Introducing an engineering school at a public university to the area could help the local economy significantly since the only other university with an engineering program is California Lutheran University in Thousand Oaks, which offers undergraduate degrees in agriculture and biological engineering.

“Having higher education that’s public education, for engineers especially, is a big need in California,” said Mary Erchul, president of the American Council of Engineering Companies of California.

A program at CSUCI could boost the Ventura County’s ability to attract and retain engineers at a rate that’s more competitive with the nearby counties of Santa Barbara, Los Angeles and San Luis Obispo, where there’s growing tech sectors near universities generating the workforce to support them.
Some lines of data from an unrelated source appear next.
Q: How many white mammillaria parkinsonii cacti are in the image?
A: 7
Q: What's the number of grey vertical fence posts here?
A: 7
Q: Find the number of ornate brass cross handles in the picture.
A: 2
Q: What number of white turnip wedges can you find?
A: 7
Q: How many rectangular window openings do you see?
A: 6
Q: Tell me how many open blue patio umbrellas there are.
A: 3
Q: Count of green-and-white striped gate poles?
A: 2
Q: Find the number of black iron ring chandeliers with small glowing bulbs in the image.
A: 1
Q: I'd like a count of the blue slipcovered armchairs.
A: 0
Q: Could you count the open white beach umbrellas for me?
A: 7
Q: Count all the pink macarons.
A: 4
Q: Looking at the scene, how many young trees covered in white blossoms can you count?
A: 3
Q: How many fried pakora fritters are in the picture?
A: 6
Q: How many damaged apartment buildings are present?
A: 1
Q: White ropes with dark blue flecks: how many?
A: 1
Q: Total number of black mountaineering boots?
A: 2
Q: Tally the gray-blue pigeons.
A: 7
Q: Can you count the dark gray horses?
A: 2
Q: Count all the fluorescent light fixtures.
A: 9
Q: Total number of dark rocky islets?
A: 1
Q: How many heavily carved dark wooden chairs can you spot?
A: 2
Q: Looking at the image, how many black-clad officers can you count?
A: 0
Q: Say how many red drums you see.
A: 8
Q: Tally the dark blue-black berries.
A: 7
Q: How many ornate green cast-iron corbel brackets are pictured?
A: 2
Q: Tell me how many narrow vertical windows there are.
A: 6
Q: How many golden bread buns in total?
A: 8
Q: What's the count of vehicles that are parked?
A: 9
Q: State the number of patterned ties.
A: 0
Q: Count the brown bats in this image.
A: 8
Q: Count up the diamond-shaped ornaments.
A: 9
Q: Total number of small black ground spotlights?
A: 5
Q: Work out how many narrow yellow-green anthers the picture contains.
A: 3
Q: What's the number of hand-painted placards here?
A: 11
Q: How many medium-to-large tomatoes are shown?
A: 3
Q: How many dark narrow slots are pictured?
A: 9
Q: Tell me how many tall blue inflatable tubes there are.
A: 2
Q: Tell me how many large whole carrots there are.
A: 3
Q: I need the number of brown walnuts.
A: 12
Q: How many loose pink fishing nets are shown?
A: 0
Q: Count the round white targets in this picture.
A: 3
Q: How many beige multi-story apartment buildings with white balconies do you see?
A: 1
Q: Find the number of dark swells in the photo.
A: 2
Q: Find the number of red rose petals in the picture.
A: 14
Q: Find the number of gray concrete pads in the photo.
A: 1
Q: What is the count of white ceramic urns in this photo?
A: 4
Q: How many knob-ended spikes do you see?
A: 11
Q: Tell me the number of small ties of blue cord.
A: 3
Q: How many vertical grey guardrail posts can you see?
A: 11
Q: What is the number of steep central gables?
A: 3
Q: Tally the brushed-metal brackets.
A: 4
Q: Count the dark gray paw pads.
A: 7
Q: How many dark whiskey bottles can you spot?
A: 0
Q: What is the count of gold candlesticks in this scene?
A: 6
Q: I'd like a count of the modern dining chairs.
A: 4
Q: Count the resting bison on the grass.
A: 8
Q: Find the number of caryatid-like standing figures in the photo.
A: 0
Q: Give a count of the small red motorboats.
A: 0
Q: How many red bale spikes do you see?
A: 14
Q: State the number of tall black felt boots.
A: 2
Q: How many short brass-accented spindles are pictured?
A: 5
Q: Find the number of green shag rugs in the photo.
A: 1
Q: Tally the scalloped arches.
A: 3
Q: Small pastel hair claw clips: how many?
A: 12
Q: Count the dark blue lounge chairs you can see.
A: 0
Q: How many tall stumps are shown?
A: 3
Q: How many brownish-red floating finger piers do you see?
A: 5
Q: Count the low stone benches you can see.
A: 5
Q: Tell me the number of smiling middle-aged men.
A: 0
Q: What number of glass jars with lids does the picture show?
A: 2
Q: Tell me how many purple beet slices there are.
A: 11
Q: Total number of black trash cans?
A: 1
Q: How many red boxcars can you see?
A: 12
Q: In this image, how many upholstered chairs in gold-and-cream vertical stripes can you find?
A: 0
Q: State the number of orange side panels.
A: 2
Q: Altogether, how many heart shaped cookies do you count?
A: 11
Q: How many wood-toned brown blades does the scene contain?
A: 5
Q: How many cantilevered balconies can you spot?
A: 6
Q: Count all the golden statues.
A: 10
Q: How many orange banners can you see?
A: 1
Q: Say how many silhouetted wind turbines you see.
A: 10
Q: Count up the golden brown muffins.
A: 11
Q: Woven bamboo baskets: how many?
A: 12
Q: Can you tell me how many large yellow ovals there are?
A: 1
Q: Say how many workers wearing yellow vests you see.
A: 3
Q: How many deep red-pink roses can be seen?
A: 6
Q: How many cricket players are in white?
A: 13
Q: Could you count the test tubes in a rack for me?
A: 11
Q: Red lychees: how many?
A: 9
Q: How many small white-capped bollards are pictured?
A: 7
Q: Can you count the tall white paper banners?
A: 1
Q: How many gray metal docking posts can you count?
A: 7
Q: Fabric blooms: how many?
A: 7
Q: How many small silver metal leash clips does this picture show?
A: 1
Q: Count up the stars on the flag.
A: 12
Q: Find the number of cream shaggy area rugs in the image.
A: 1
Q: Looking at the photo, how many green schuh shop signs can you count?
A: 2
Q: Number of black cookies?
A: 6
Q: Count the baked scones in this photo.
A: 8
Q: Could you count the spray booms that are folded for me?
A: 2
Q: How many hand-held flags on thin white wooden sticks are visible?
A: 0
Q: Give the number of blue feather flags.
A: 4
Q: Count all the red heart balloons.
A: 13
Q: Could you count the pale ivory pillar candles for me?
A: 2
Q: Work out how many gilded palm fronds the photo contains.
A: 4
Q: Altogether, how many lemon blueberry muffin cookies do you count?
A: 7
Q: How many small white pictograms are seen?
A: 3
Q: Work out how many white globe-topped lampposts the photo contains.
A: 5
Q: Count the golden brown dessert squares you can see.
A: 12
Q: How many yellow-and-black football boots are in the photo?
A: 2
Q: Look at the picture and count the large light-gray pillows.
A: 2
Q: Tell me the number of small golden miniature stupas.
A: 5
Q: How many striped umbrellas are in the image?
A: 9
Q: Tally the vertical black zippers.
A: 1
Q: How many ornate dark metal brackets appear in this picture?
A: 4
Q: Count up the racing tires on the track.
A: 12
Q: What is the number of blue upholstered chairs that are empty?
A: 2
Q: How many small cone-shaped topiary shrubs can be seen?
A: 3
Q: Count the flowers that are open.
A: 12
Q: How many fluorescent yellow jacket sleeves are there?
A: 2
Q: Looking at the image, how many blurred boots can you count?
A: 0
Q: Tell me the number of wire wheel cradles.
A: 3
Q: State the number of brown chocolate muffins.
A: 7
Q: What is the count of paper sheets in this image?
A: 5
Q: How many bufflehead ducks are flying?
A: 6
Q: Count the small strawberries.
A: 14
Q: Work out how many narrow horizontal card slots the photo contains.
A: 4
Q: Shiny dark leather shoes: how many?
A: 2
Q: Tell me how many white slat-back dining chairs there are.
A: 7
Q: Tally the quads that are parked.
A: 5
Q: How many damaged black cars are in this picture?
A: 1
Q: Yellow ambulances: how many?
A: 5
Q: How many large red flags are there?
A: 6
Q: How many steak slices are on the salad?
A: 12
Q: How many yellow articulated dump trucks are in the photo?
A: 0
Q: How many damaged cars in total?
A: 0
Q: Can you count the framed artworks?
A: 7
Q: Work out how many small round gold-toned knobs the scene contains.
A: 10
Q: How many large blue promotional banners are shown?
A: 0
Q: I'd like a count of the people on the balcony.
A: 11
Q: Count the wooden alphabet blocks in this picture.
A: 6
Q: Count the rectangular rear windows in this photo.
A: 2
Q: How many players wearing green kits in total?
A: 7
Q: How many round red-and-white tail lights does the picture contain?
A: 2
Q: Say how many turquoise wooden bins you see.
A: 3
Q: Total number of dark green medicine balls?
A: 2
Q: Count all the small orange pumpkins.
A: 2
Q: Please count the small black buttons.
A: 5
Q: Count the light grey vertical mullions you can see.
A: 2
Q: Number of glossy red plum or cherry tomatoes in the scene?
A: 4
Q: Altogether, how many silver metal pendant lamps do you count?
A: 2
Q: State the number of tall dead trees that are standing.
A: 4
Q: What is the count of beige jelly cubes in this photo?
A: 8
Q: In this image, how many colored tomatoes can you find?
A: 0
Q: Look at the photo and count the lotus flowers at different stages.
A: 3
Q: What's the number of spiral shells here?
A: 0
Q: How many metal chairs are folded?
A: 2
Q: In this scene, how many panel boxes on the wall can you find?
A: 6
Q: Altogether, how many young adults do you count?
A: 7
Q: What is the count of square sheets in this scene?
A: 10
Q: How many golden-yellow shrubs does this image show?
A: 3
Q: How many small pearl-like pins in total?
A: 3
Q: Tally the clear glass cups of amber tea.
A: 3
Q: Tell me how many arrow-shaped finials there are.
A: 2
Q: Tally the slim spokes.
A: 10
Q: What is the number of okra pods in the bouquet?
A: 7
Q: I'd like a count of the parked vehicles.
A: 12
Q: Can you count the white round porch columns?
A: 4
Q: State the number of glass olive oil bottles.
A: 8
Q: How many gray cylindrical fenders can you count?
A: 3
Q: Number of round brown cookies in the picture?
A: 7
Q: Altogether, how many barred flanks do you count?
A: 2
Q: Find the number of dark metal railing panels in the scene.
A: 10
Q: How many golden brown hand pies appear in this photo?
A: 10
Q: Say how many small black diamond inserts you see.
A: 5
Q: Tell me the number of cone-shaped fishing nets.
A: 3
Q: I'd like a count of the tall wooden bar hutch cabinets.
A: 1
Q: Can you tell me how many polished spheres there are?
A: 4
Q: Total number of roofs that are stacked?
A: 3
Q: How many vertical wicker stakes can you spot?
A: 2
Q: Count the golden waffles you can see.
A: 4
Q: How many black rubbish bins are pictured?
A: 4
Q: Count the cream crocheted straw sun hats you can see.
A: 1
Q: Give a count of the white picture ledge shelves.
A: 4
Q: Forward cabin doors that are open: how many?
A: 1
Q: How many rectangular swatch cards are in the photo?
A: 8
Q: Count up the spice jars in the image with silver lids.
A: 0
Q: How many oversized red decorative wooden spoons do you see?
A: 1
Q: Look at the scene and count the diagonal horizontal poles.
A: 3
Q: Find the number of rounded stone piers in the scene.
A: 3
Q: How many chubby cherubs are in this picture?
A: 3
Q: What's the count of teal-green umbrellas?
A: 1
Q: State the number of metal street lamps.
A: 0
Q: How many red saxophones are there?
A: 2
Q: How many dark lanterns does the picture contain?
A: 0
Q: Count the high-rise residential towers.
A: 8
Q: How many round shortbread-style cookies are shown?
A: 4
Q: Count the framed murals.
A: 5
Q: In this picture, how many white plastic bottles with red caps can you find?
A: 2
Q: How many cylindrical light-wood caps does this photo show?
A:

“Just getting any engineering program in that area will help immensely with attracting engineers to work there,” Erchul said. “I think it could grow into a Santa Barbara-like market [for tech and engineering]…As soon as you get an established program in that area, you’re going to have a bigger resource for local businesses to pull from.”

With a full proposal already set forth, CSUCI has shown it has the market and willingness to launch a successful program, according to Irwin.

“They’ve done a lot of the footwork already,” she said “There’re a lot of companies that have already expressed an interest in hiring engineers that come out of the university.”

CSUCI is still awaiting approval on state funding and there’s no set date for a program launch, but the campus is moving as quickly as it can to be ready when approval comes through, Soltys said, who added that the statewide Board of Trustees will likely readily approve the program once the funding’s in place.

“We could mount it very quickly,” Soltys said. “We already offer a lot of the courses so we’d be able to bring in the first cohort of students very quickly — within a year.”